Agora, com a nova descoberta, ficou provado que os médicos da Europa
medieval não eram tão ociosos quanto parece – de fato, eles são autores
da mais antiga conhecida dissecção preservada humana.
“Houve progresso científico considerável no final da Idade Média, em
particular a partir do século 13″, disse James Hannam, historiador e
autor do livro “The Genesis of Science: How the Christian Middle Ages
Launched the Scientific Revolution” (em português, “A Gênese da Ciência:
Como a Idade Média Cristã lançou a Revolução Científica”, 2011).

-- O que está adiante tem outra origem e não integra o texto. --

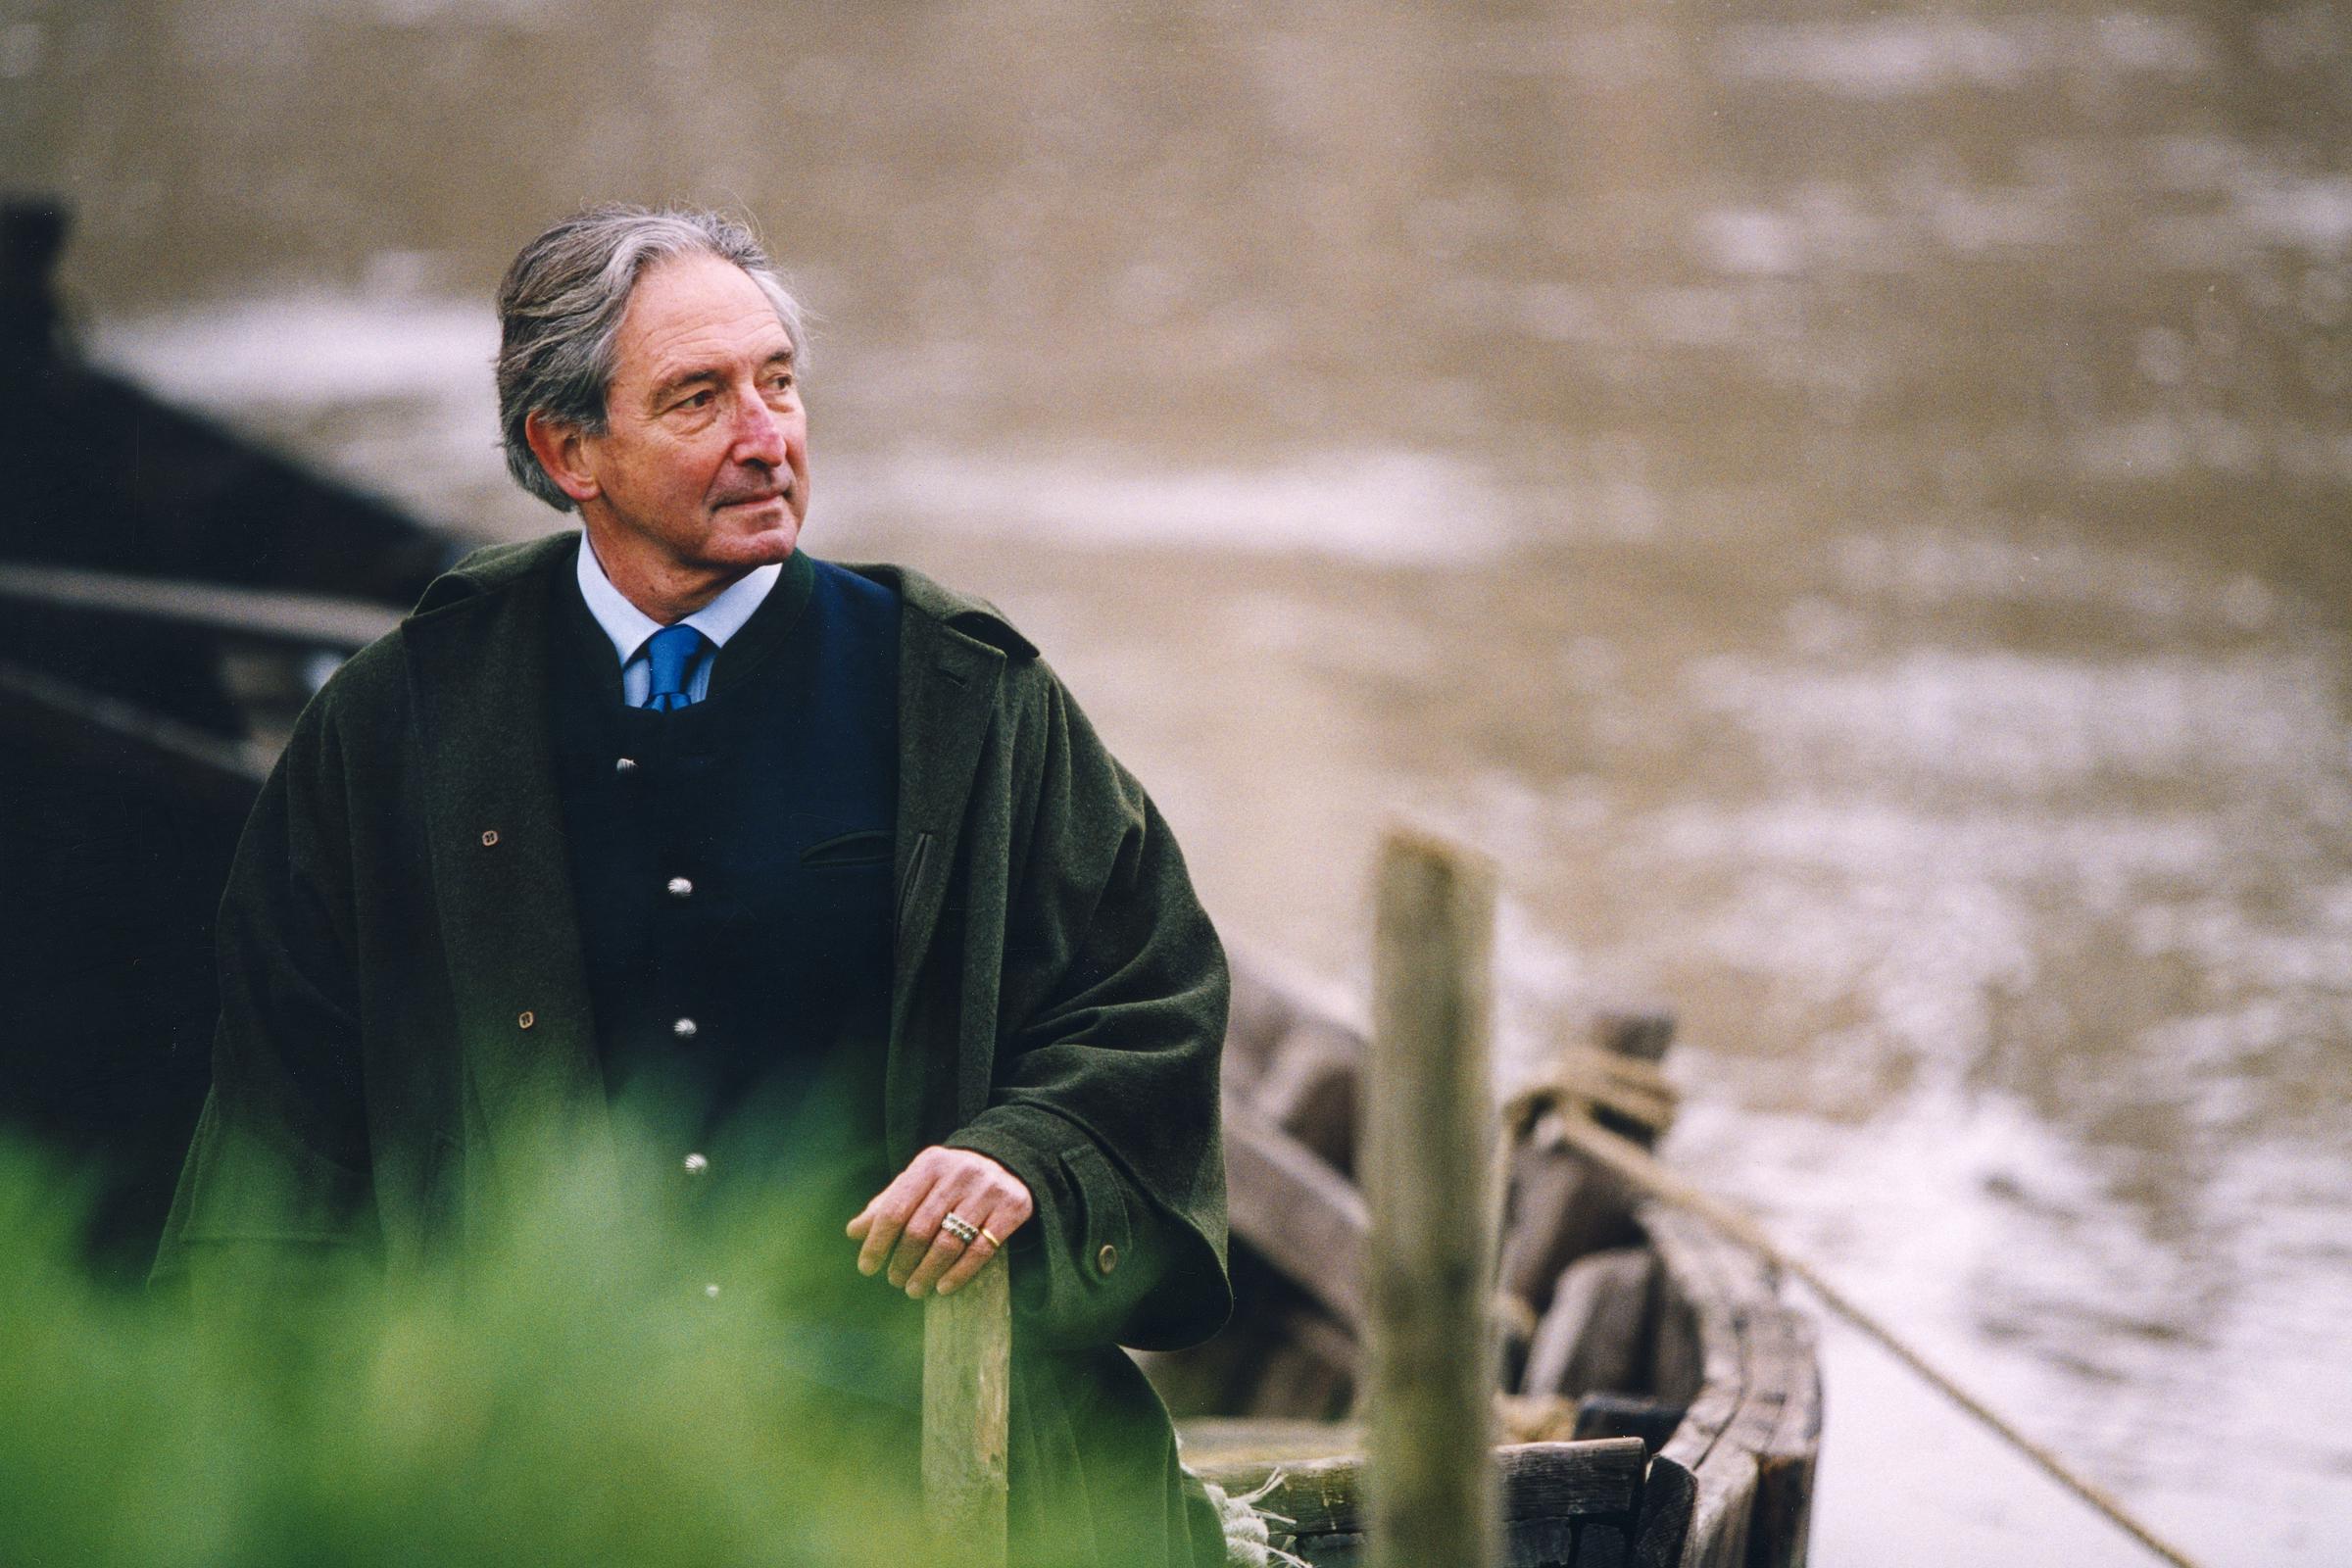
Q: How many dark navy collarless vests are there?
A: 1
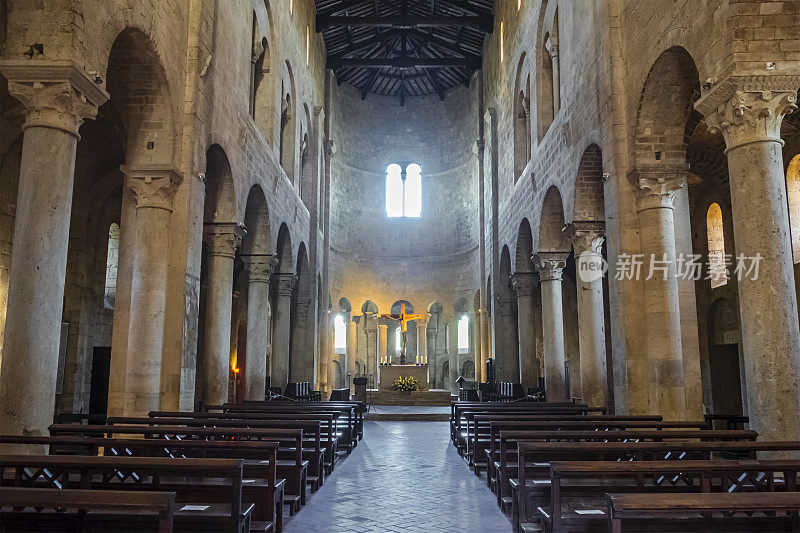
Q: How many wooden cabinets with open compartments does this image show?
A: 0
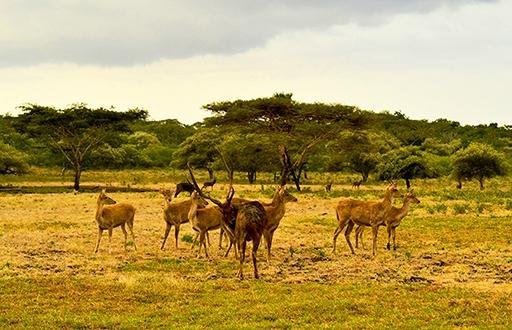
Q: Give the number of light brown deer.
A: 6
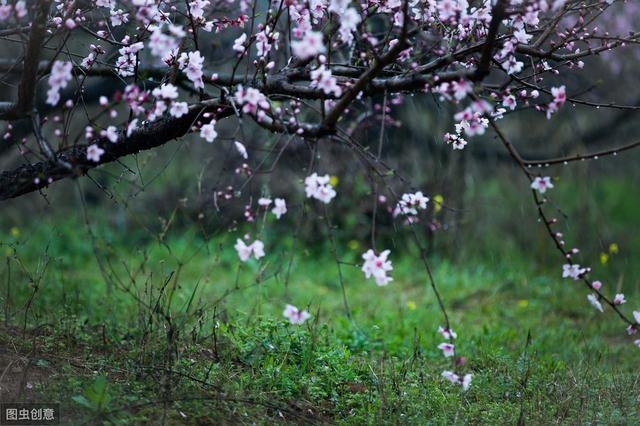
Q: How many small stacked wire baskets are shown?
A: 0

Hannam aponta que, durante séculos, os avanços da Idade Média foram
esquecidos. Segundo ele, nos séculos 16 e 17, tornou-se uma “moda
intelectual” para pensadores citar fontes antigas gregas e romanas, em
vez de cientistas da Idade Média.
Grande parte dessa memória seletiva resultou em sentimentos
anticatólicos, por conta da propaganda sobre como a Igreja Católica
estava prejudicando o progresso humano.
Hannam afirma que a partir deste sentimento anticatólico surgiu um
grande número de mitos, como a ideia de que todos acreditavam que o
mundo era plano até Cristóvão Colombo navegar para a América. “Eles não
pensavam nada do tipo”, disse.
Da mesma forma, os propagandistas do Renascimento espalharam o boato
de que a igreja cristã medieval proibia autópsias e dissecação humana,
segurando o progresso da medicina.
Na verdade, conta Hannam, muitas sociedades proibiram ou limitaram o
desmembramento de cadáveres humanos, desde os antigos gregos e romanos
até os europeus mais adiantados (é por isso que Galeno dissecava animais
e não os gladiadores). Mas autópsias e dissecação não estavam sob a
proibição da igreja na Idade Média. Inclusive, a igreja às vezes
ordenava autópsias, com a finalidade de procurar sinais de santidade no
corpo de uma pessoa.
O primeiro exemplo de uma dessas “autópsias santas” ocorreu em 1308,
quando freiras realizaram uma dissecação do corpo de Clara de
Montefalco, uma abadessa que seria canonizada como santa em 1881. As
freiras relataram a descoberta de um crucifixo minúsculo no coração da
abadessa, bem como três pedras em sua vesícula biliar, que elas viram
como símbolo da Santíssima Trindade.
Também, de acordo com Charlier, em 1286, um médico italiano realizou
autópsias a fim de identificar a origem de uma epidemia, o que sugere
que o procedimento não era vetado.
Porém, mesmo que mais investigações corporais ocorressem na Idade
Média do que anteriormente acreditávamos, os anos 1200 continuam a ser a
“Idade das Trevas”, no sentido de que pouco se sabe sobre dissecações
anatômicas durante este período de tempo. Tanto que, quando Charlier e
seus colegas começaram a examinar a nova amostra, eles suspeitaram que
seria de 1400 ou 1500 – e acabaram surpresos com sua antiguidade.